Task prompt
Begin at the line containing "Q: What is the count" and copy each line exactly through the end of the records, leaving out what comes before.

Provided information
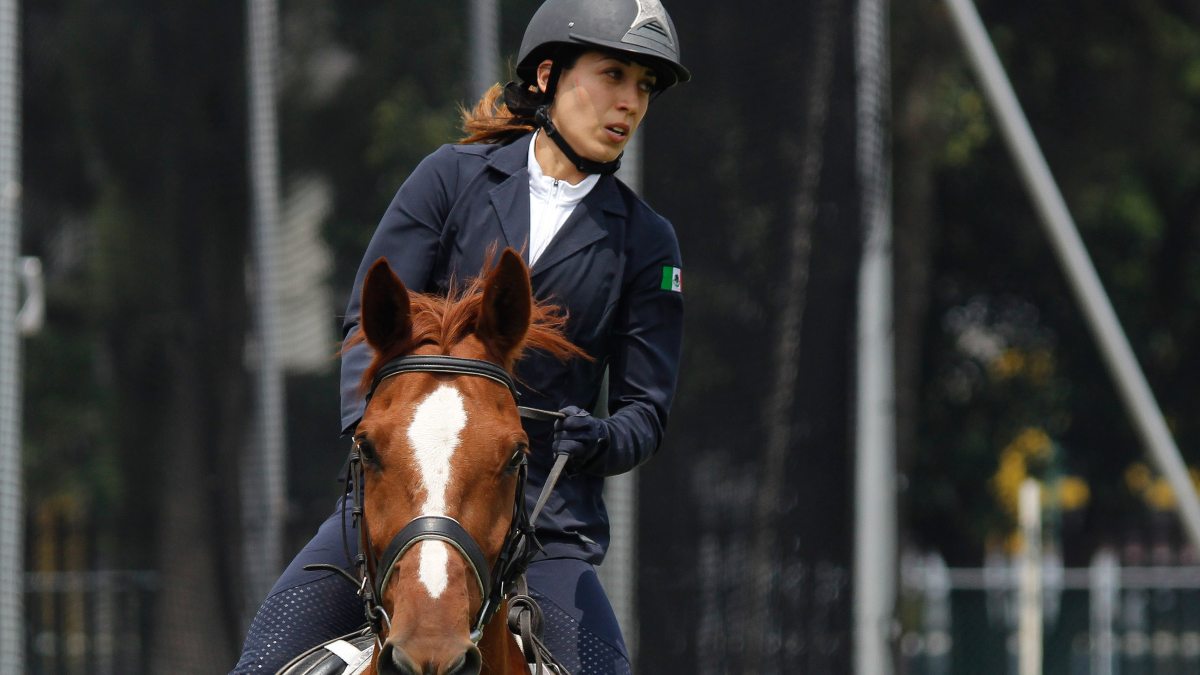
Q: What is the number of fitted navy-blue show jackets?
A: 1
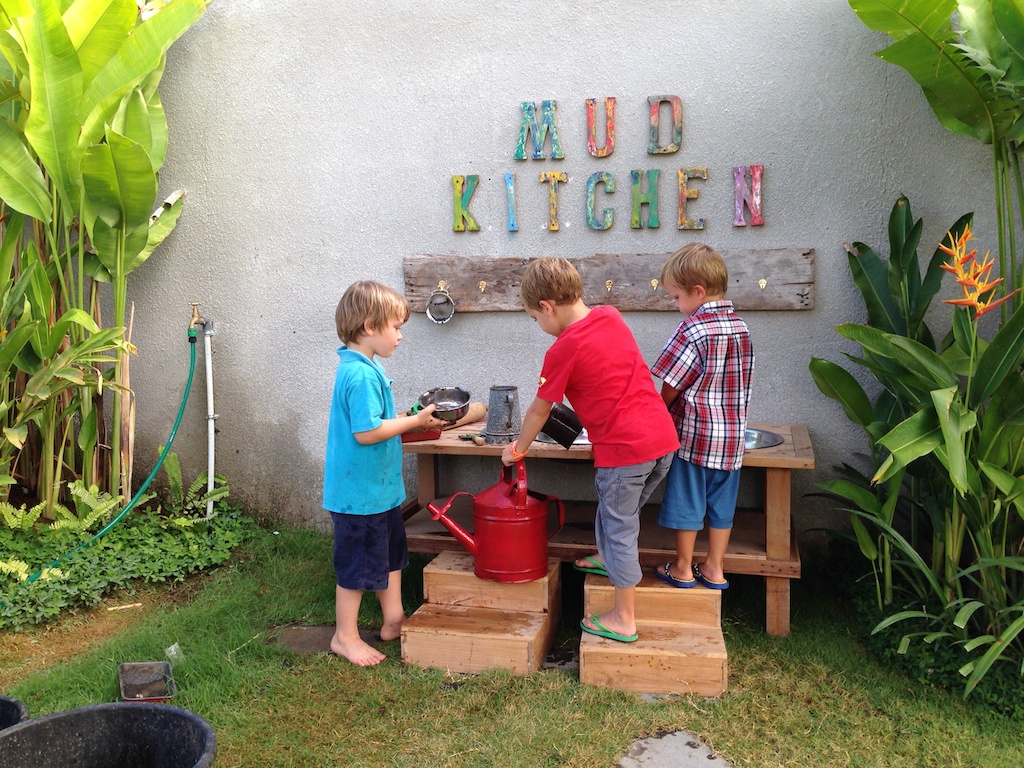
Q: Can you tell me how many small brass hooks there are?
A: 5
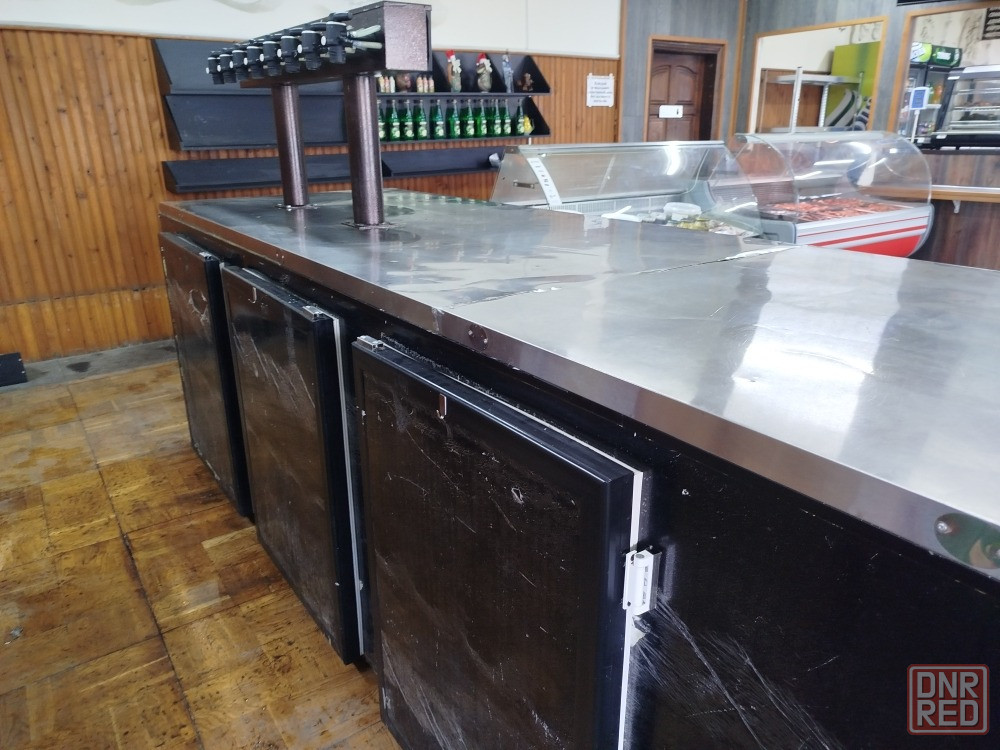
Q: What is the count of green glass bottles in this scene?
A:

Solution to this exercise
Q: What is the count of green glass bottles in this scene?
A:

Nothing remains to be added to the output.